The boys receive a call from Susan begging for help. Her son, Zach, has committed a thoughtless misdemeanor that has serious social/political repercussions, not only in their community but in the state. It is causing a media frenzy as a hate crime against Somali refugees who have immigrated to Maine. Although the Burgess family has not been close, Bob rushes to Maine to support Susan and Zach. What Susan wanted, however, was Jim's support. Jim and Helen told Bob to go to Maine while they proceeded with their vacation plans. Bob's help seems inept and he is told this by Jim and Susan. But, as the novel progresses, everything is not quite as it seems. There are hidden anxieties and secrets.
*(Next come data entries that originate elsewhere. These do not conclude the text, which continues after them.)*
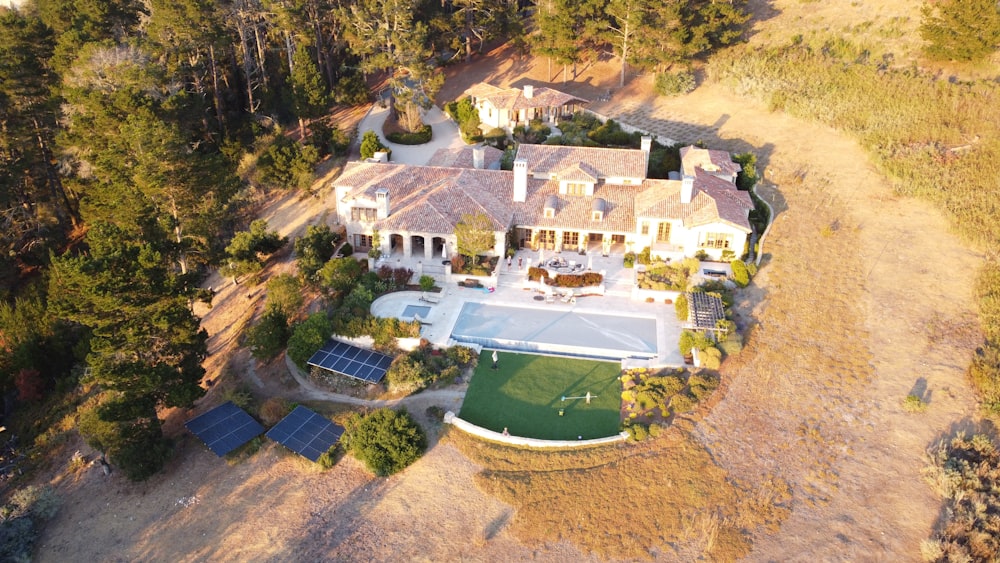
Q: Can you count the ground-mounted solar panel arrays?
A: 3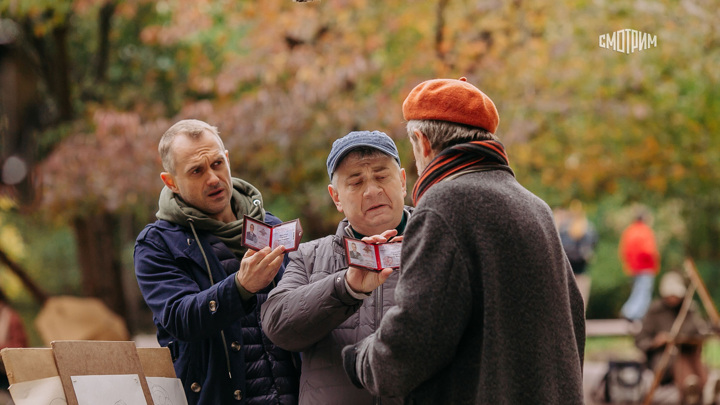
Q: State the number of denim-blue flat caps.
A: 1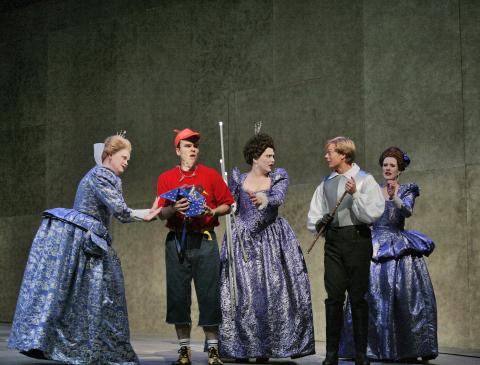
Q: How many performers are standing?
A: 5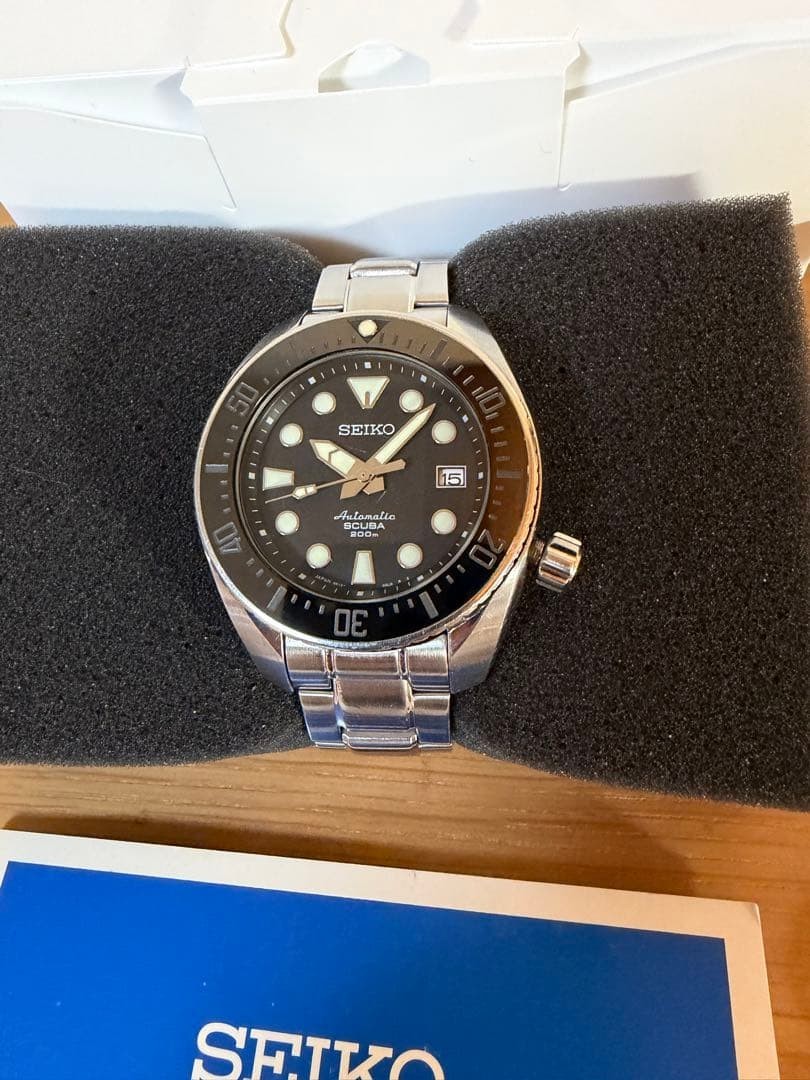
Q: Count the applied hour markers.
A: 11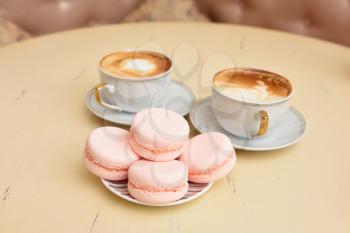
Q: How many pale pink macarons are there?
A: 4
The story is told from the point of view of several characters: Bob, Helen, Susan, Zach, Bob's ex-wife Pam, a friend of Helen's, and a leader in the Somali community, but not Jim. These are all very realistic characters with the foibles and frailties that many middle-aged people encounter along the way. The story is about family loyalties, disappointments, community, isolation, ego, racism, and anxieties. The novel itself is broken up into 4 parts and they flowed smoothly and quickly for me. Each of the characters had an individual voice, and everything was expertly blended together to tell the story.
The Burgess family is a very dysfunctional family, and Strout excels at capturing the very human emotions and feelings of her characters with remarkable sympathy, wisdom, and poignancy. The clarity and keen insight she manages while describing very realistic observations about the human condition is commendable. There were times when her writing just left me breathless. Literally breathless. The depth of character she creates and the intense discernment she manages to capture in a few sentences is brilliant.
The Burgess Boys doesn't end with all storylines reaching a graceful conclusion, but like life, the novel is better for this.
Very Highly Recommended - one of the best
Disclosure: My Kindle edition was courtesy of Random House via Netgalley for review purposes.